Environ « 20 pour cent de nos patients ont été contaminés par transmission sexuelle », a déclaré le docteur Dally Muamba Kambaji de l’ONG médicale internationale ALIMA, soulignant que « le préservatif ne protège pas » du mpox.
Les médecins de l’hôpital ont été les premiers confrontés à la résurgence du mpox à partir de septembre 2023.
« Nous avons constaté des lésions cutanées inhabituelles chez le gérant d’une discothèque », a indiqué le docteur James Wakilonga Zanguilwa.
« Quand nous avons remarqué que certaines femmes en liberté dans la même boîte de nuit avaient commencé à développer des lésions similaires, nous avons tiré la sonnette d’alarme », a ajouté le médecin.
La discothèque « Mambengeti » a peut-être fermé ses portes, mais son nom perdure comme le surnom local du mpox, dont la diffusion à Kamituga est en grande partie due aux prostituées.
Sillonnant les ruelles et les creux de la ville, ils disposent d’un quartier à eux seuls et même de leur propre association.
Ses membres, venus d’aussi loin que les voisins de la RDC, se sont réunis dans un bar caché au fond d’un dédale de ruelles.

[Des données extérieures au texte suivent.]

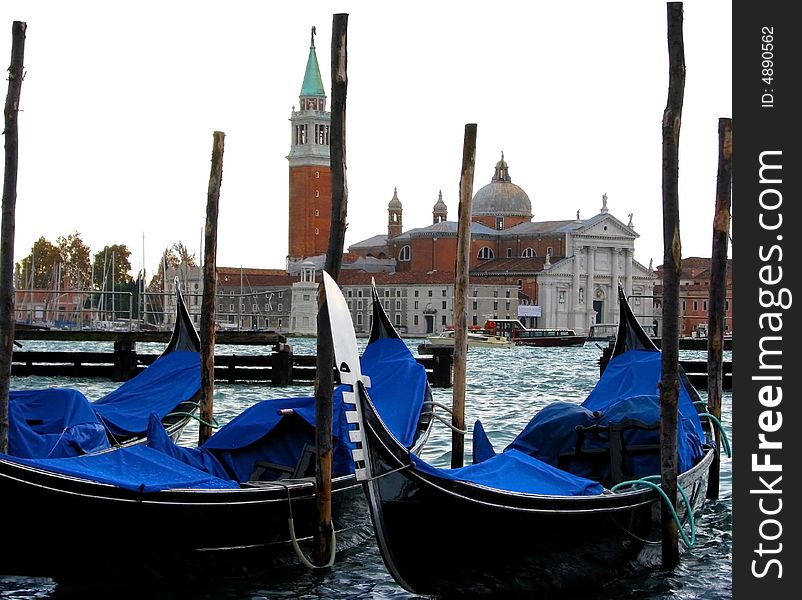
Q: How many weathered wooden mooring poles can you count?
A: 6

Surnommé « Le coin des sages », l’établissement accueillait aussi bien des orpailleurs que des commerçants, avec même un officier des renseignements congolais pour surveiller les allées et venues.

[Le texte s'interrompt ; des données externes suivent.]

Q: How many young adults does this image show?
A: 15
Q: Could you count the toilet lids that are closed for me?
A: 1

Une douzaine de membres de l’association se sont assis sur des canapés défraîchis autour d’une table du bar du premier étage, chargée de bières tièdes.
Fortement maquillée avec sa perruque blonde cachée sous un foulard, ses faux cils et ses grosses boucles d’oreilles en or, Nicole Mubukwa n’a pas hésité à s’exprimer devant la caméra malgré les stigmates persistants contre sa profession dans la région.
Un peu de publicité ne pouvait pas faire de mal, a-t-elle déclaré, d’autant plus que le mpox était mauvais pour les affaires.
« Depuis l’apparition de cette maladie, les clients sont rares », déplore Mubukwa.
Les femmes ont déclaré que de nombreuses femmes infectées ne disent rien de leur maladie pour éviter de perdre des revenus indispensables.
« J’ai été infectée sans le savoir et c’était dur pour moi car je ne pouvais pas coucher avec un homme », raconte Alice, une autre membre de « l’association ».
« C’est comme avec le sida, tout le monde le cache. »
Alice dit gagner entre 3 000 et 10 000 francs congolais (environ un à 3,5 dollars) pour chaque engagement.
Elle a déclaré qu’elle venait de Bukavu, la capitale provinciale, où les salaires sont moins généreux.
Cette décision a été prise de son plein gré, a-t-elle déclaré – bien que sous l’œil vigilant et lourd de la madame assise à proximité.
Mais de retour à l’hôpital, une autre prostituée, qui a souhaité garder l’anonymat, a raconté à l’AFP que des bandes de proxénètes trompaient les jeunes femmes pour qu’elles vendent leur corps.
Dans un premier temps, les proxénètes proposent un billet gratuit pour Kamituga avec la promesse d’un emploi de serveuse en ville, avant d’exiger qu’ils leur remboursent les frais de transport, raconte-t-elle.
Malgré le pitoyable état des routes reliant Kamituga au reste de la RDC, le virus s’est néanmoins propagé dans tout le Sud-Kivu.
Et maintenant, la province est l’épicentre de l’épidémie dans le pays, lui-même le plus touché par le mpox en Afrique.